Danny Danon told the Security Council’s monthly Middle East meeting that Turkish President Recep Tayyip Erdogan “has been destabilizing the region through violence and supporting terror organizations,” adding that Turkey’s “shocking” incursion into Syria had come as no surprise.

Once-warm relations between Israel and Turkey have greatly deteriorated since Erdogan came to power. The Islamist leader is a vocal critic of Israeli policies toward the Palestinians, particularly in Gaza, and he has good relations with the territory’s terrorist Hamas rulers.

“Erdogan has turned Turkey into a safe haven for Hamas terrorists and a financial center for funneling money to subsidize terror attacks,” Danon said. “Erdogan’s Turkey shows no moral or human restraint toward the Kurdish people. Erdogan has turned Turkey into a regional hub for terror.”

Danon said Erdogan was dragging his country down an “imperialist path. He threatens journalists, persecutes religious minorities and promotes anti-Semitism.”

The Israeli envoy added that Erdogan was not only persecuting Kurds in Turkey, but sending troops “to massacre Kurdish people in Syria as well.”

“Israel warns against the ethnic cleansing of the Kurds,” he said, “and calls upon the international community to take action and provide aid to the Kurdish people.”

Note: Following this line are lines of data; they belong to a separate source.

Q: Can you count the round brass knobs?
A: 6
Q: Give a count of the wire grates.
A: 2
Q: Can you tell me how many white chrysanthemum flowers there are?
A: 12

Last week, an official in the Kurdish-led Syrian Democratic Forces, who spoke on condition of anonymity, called on Israel to take action against Turkey’s military incursion into northern Syria and also expressed confidence that the Jewish people would not neglect the plight of Kurds in northern Syria, invoking its history of persecution.

On October 10, Prime Minister Benjamin Netanyahu denounced Turkey’s invasion of Kurdish-controlled areas of northeastern Syria and said Israel was prepared to offer humanitarian aid to the Kurds there.

The Security Council’s Middle East meeting almost always focuses on the Israeli-Palestinian conflict, an issue most of the speakers chose to address on Monday.

Danon said it was “a disgrace” that the council focused on Israel “as Erdogan expands his terror campaign into Syria.”

Turkey’s UN Ambassador Feridun Sinirlioglu dismissed Danon’s speech as a “daily dosage of lies” from “the representative of a government of terror.”

“Those who want to advance their political careers over the dead bodies of children cannot lecture us about international law and human rights,” he said.

Sinirlioglu suggested the agenda item for the council meeting should be changed from “the situation in the Middle East, including the question of Palestine” to “the situation in the Middle East, including Israel’s crimes against humanity.”

He accused Israel of violating “the basic rights of Palestinians on a daily basis,” cited a UN Commission of Inquiry report earlier this year that said Israeli soldiers had intentionally fired on civilians and may have committed crimes against humanity during a string of crackdowns against Palestinian demonstrators last year in Gaza. The envoy stressed that a two-state solution that would establish an independent Palestine with East Jerusalem as its capital was the only way to peace.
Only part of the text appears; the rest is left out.